→ Data records
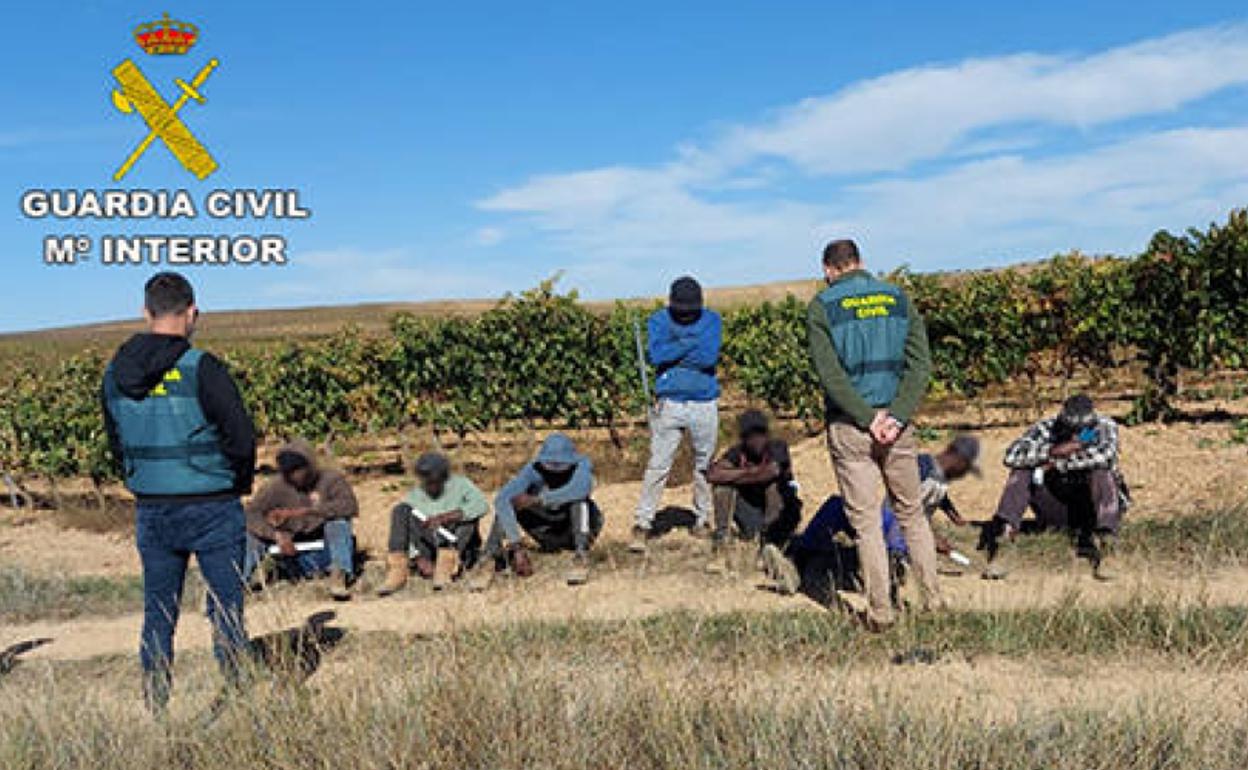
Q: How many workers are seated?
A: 6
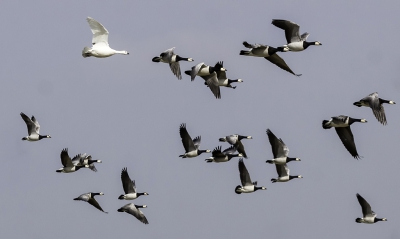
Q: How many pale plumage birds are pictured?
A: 1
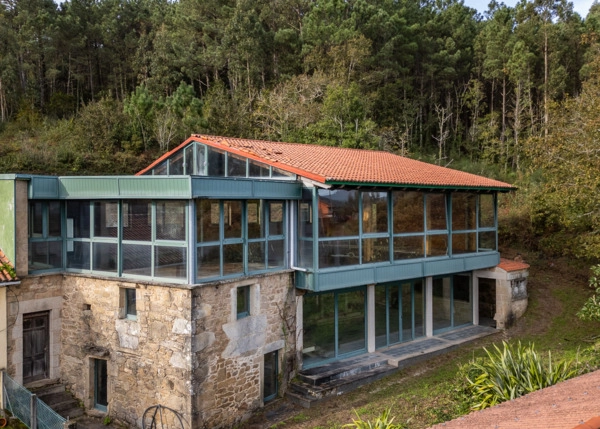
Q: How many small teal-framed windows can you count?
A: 2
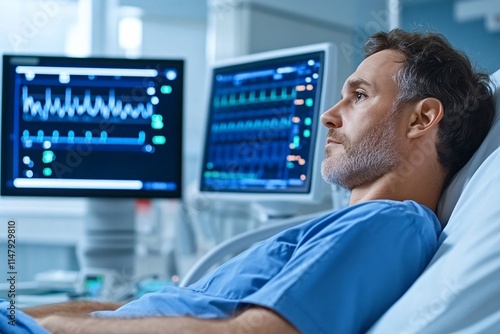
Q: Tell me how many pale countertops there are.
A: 1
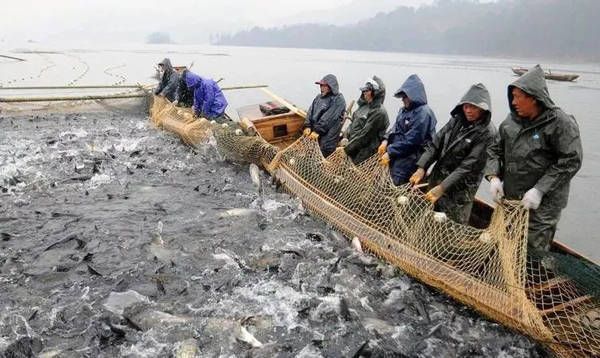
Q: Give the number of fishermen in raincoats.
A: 8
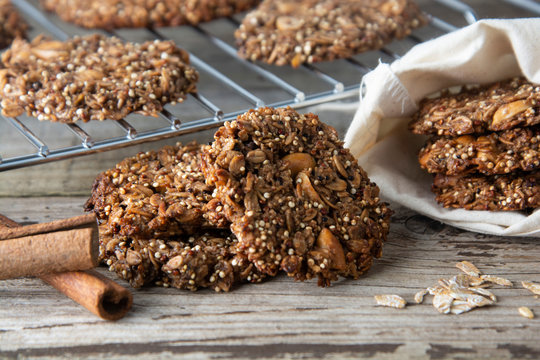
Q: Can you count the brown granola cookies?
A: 10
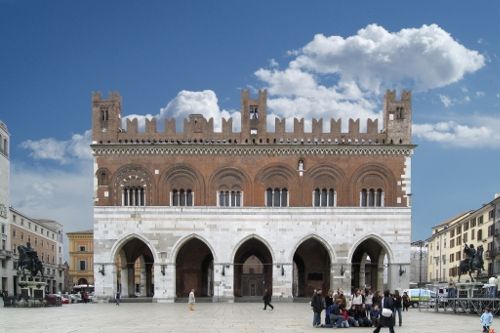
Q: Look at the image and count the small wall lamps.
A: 6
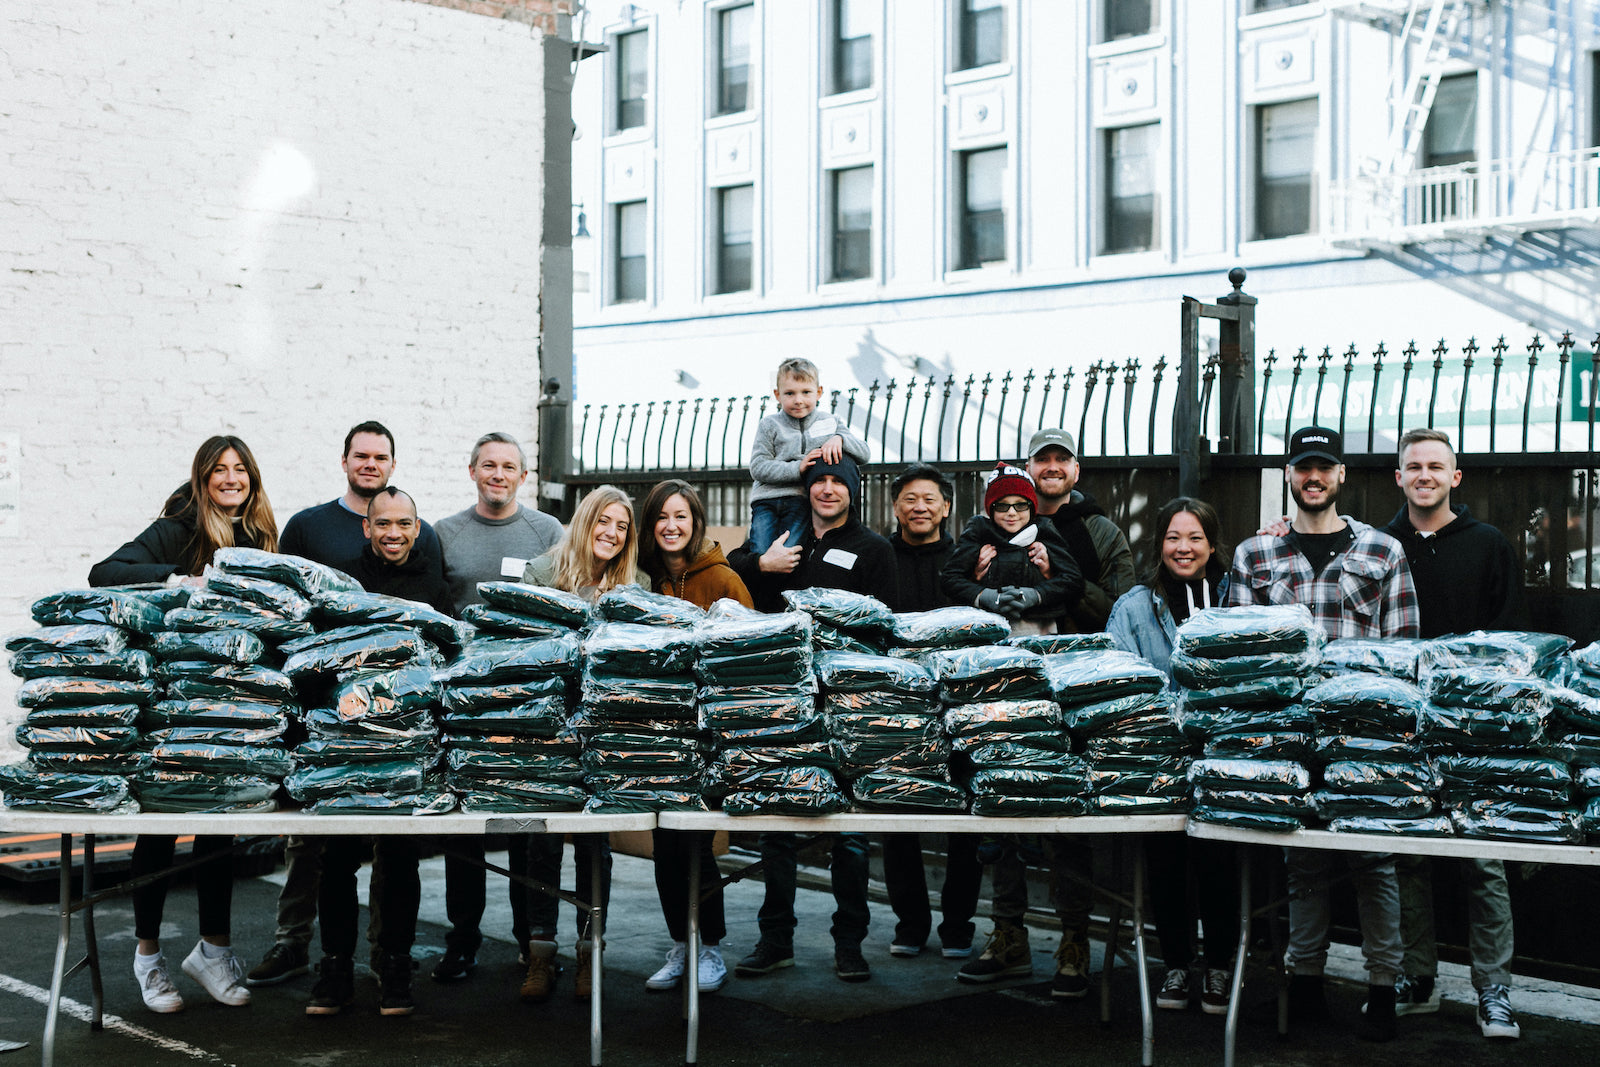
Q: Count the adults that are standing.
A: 12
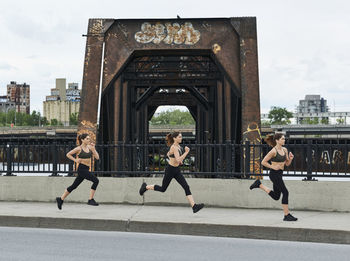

→ Exercise instructions
Please output the material as written, apart from the images.

→ Completed exercise
Q: How many workers are seated?
A: 6
Q: How many pale plumage birds are pictured?
A: 1
Q: How many small teal-framed windows can you count?
A: 2
Q: Tell me how many pale countertops there are.
A: 1
Q: Give the number of fishermen in raincoats.
A: 8
Q: Can you count the brown granola cookies?
A: 10
Q: Look at the image and count the small wall lamps.
A: 6
Q: Count the adults that are standing.
A: 12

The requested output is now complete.